The civil litigation side of the PCA and Wright County Outbreaks have ended or nearly so. Both companies have ceased to exist. Monetary compensation has been paid. For those who did not die or suffer permanent injury, most have recovered – although may look at peanut butter and eggs differently. The Jensen Farms and Frontera Outbreak will too take its course – with bankruptcy in the picture as well as involvement in the litigation by auditors and retailers.
So, other than me, what is the common denominator? Three criminal investigations.
Yes, I have repeatedly argued for greater involvement by criminal (felony and misdemeanor) prosecutors. And, although slower that the victims or me (and families) might like, there still seems to be life in the PCA investigation and it appears that things are happening in both the Wright County and Jensen Farms investigations as well.

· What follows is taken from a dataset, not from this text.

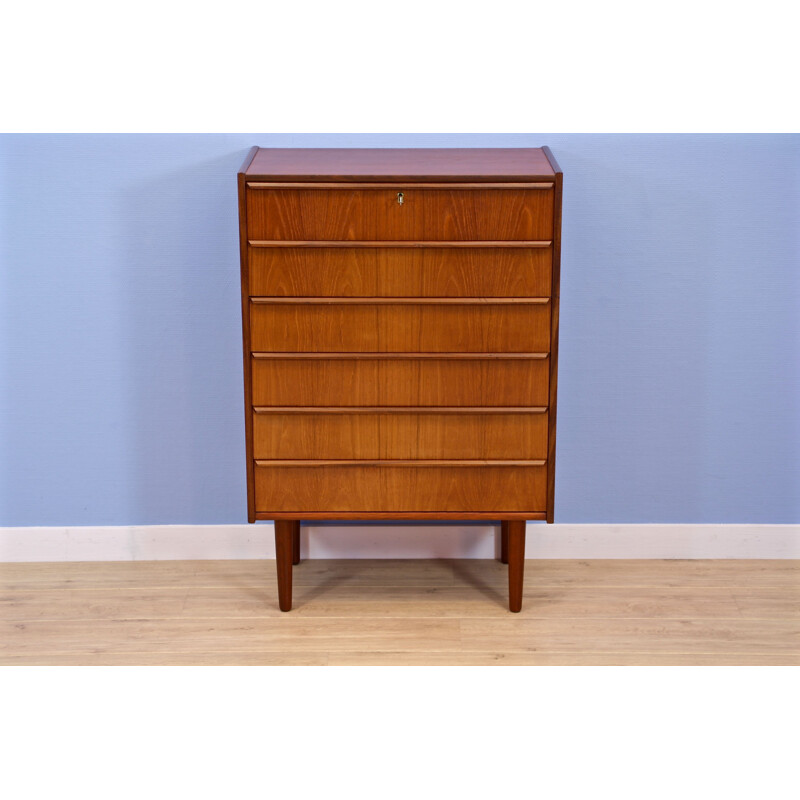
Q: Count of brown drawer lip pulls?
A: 6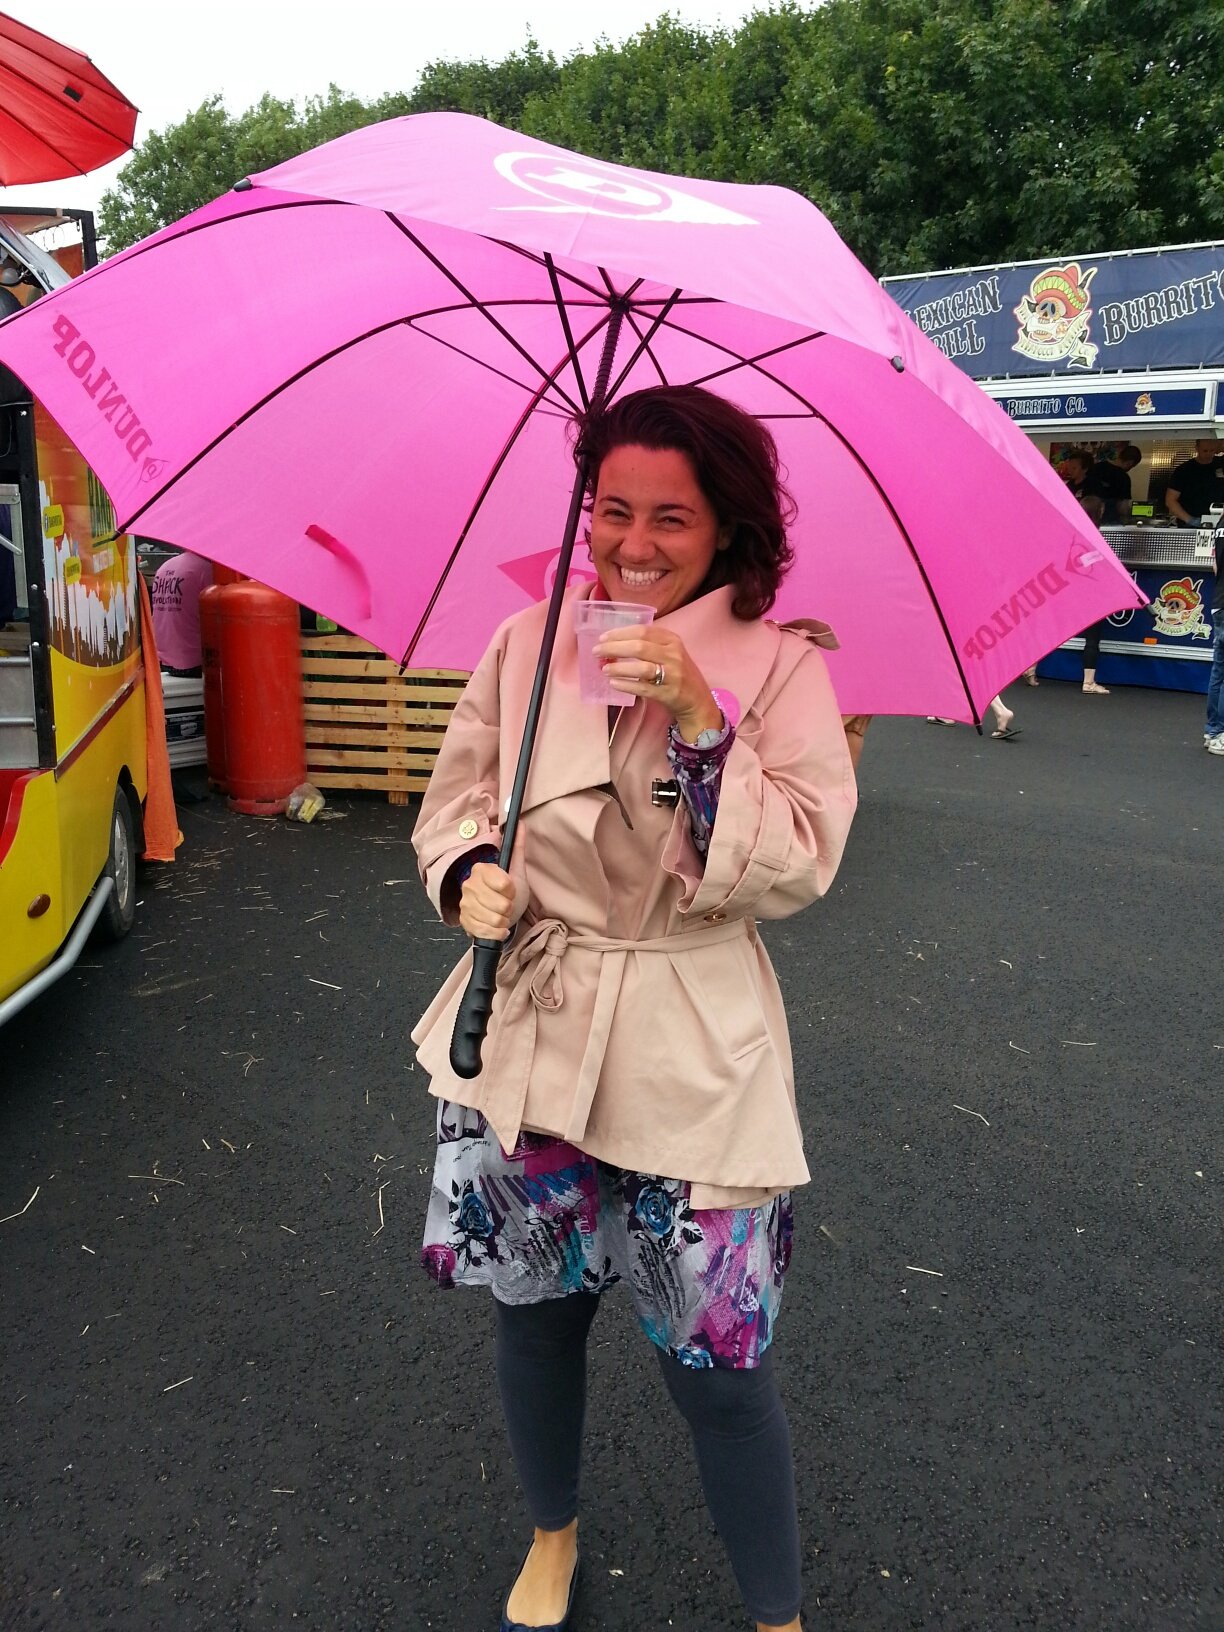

Civil litigation does much, but more needs to be done to give victims a far greater sense of accountability. I wish the prosecutors well. Provisions for criminal sanctions are clear:
Felony violations include adulterating or misbranding a food, drug, or device, and putting an adulterated or misbranded food, drug, or device into interstate commerce. Any person who commits a prohibited act violates the FDCA. A person committing a prohibited act “with the intent to defraud or mislead” is guilty of a felony punishable by not more than three years or fined not more than $10,000 or both.
A misdemeanor conviction under the FDCA, unlike a felony conviction, does not require proof of fraudulent intent, or even of knowing or willful conduct. Rather, a person may be convicted if he or she held a position of responsibility or authority in a firm such that the person could have prevented the violation. Convictions under the misdemeanor provisions are punishable by not more than one year or fined not more than $1,000, or both.